# Overview

Draw `n_flux_sample` samples from each model state, where the constraints themselves are uniform (prior) r.v.s. 

In [None]:
%matplotlib inline
import matplotlib.pyplot as plt
import seaborn as sns
import requests

import cobra
import cobra.test
from cobra.test import create_test_model
from cobra.util.solver import linear_reaction_coefficients
from cobra.flux_analysis import flux_variability_analysis
from cobra.sampling import sample

import numpy as np
import pandas as pd
import os
import re
from functools import reduce
import itertools
import time
from tqdm import tqdm
import pickle

import cobrapy_func as cf

def get_subsets(S, m):
    return [list(x) for x in list(set(itertools.combinations(S, m)))]

In [None]:
# Load zbgem2 model
t0 = time.time()
fn_zgem2 = "/Users/don/Documents/mlardelli/data/zebragem_20200228_mod.xml"
model = cobra.io.read_sbml_model(fn_zgem2)
print("Loaded SBML file in %.2fs" % (time.time() - t0))

# Print stuff out
print(f"num reactions = {len(model.reactions)}")
print(f"num metabs = {len(model.metabolites)}")
print(f"num genes = {len(model.genes)}")
print(f"num exchanges = {len(model.exchanges)}")
print("")
model.objective ="BIO_L_2"

# Load DE genes
d0 = pd.read_csv("/Users/don/Documents/mlardelli/data/de_genes.csv")

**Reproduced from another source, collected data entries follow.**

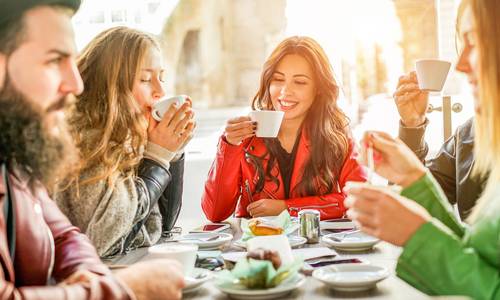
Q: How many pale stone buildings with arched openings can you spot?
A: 1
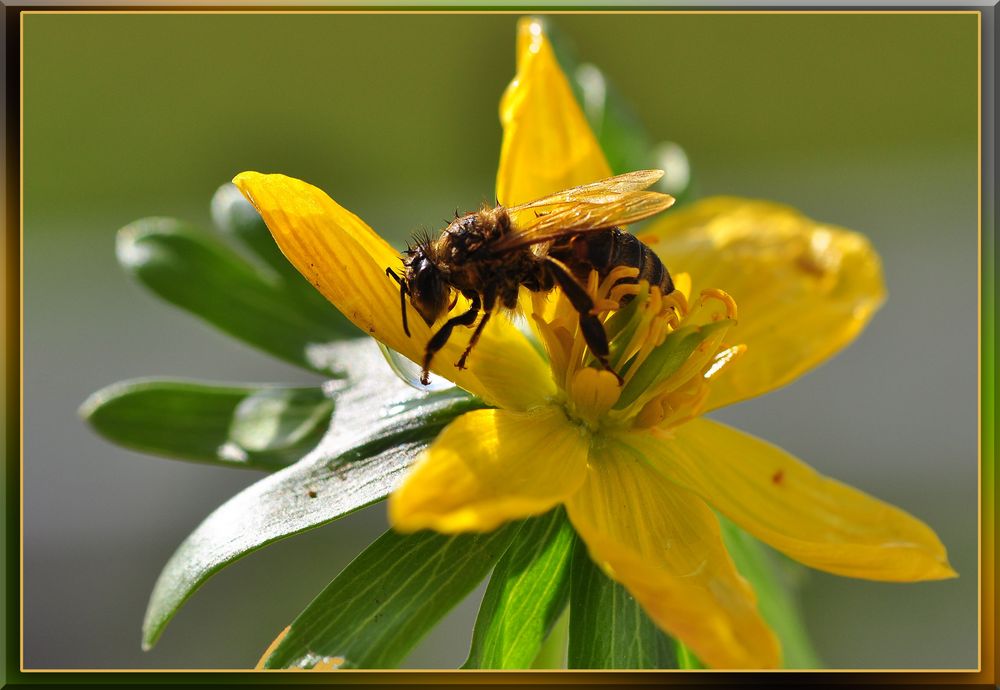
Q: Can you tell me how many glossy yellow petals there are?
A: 6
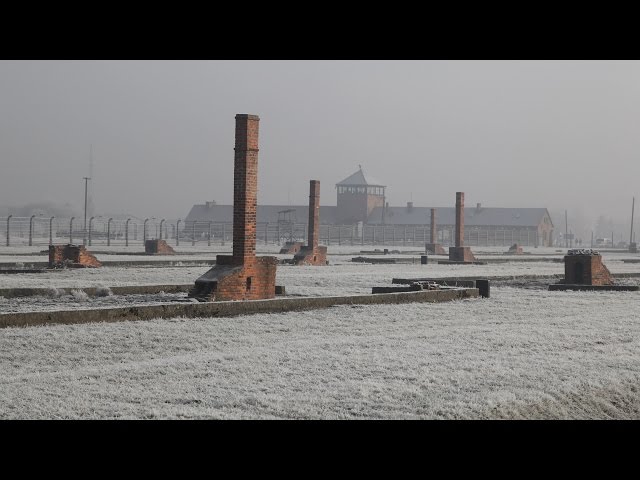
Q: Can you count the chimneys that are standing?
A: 4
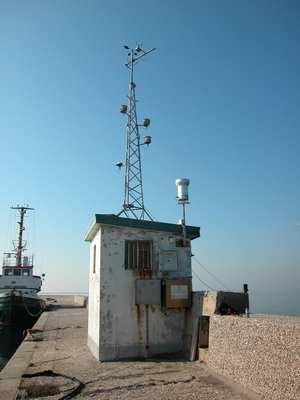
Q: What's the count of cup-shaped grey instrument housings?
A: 3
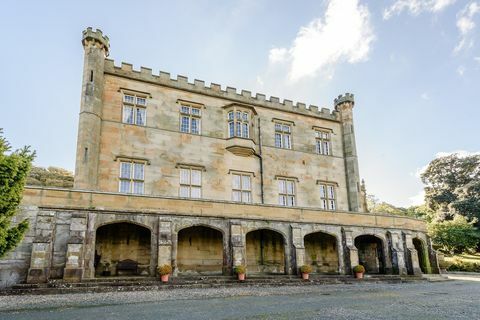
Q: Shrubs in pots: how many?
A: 4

# For the genes in the DE list, get only those which are in ZBGEM
zbgem_gene_ls = [g.id for g in model.genes]

de_genes_ls = []
for ncbi_id in list(d0["ncbi_id"]):
    if ncbi_id in zbgem_gene_ls:
        de_genes_ls.append(ncbi_id)
print(f"Num. DE genes present in ZBGEM = {len(de_genes_ls)}")

de_df = d0.loc[d0["ncbi_id"].isin(de_genes_ls)]

# Get dict of reactions affected by DE genes, and a flat list
rxn_dict = {}
affected_rxn_ls = []
for ncbi_id in de_genes_ls:
    val_ls = [rxn.id for rxn in list(model.genes.get_by_id(ncbi_id).reactions)]
    rxn_dict[ncbi_id] = val_ls
    affected_rxn_ls.append(val_ls)

affected_rxn_ls = list(set([item for sublist in affected_rxn_ls for item in sublist]))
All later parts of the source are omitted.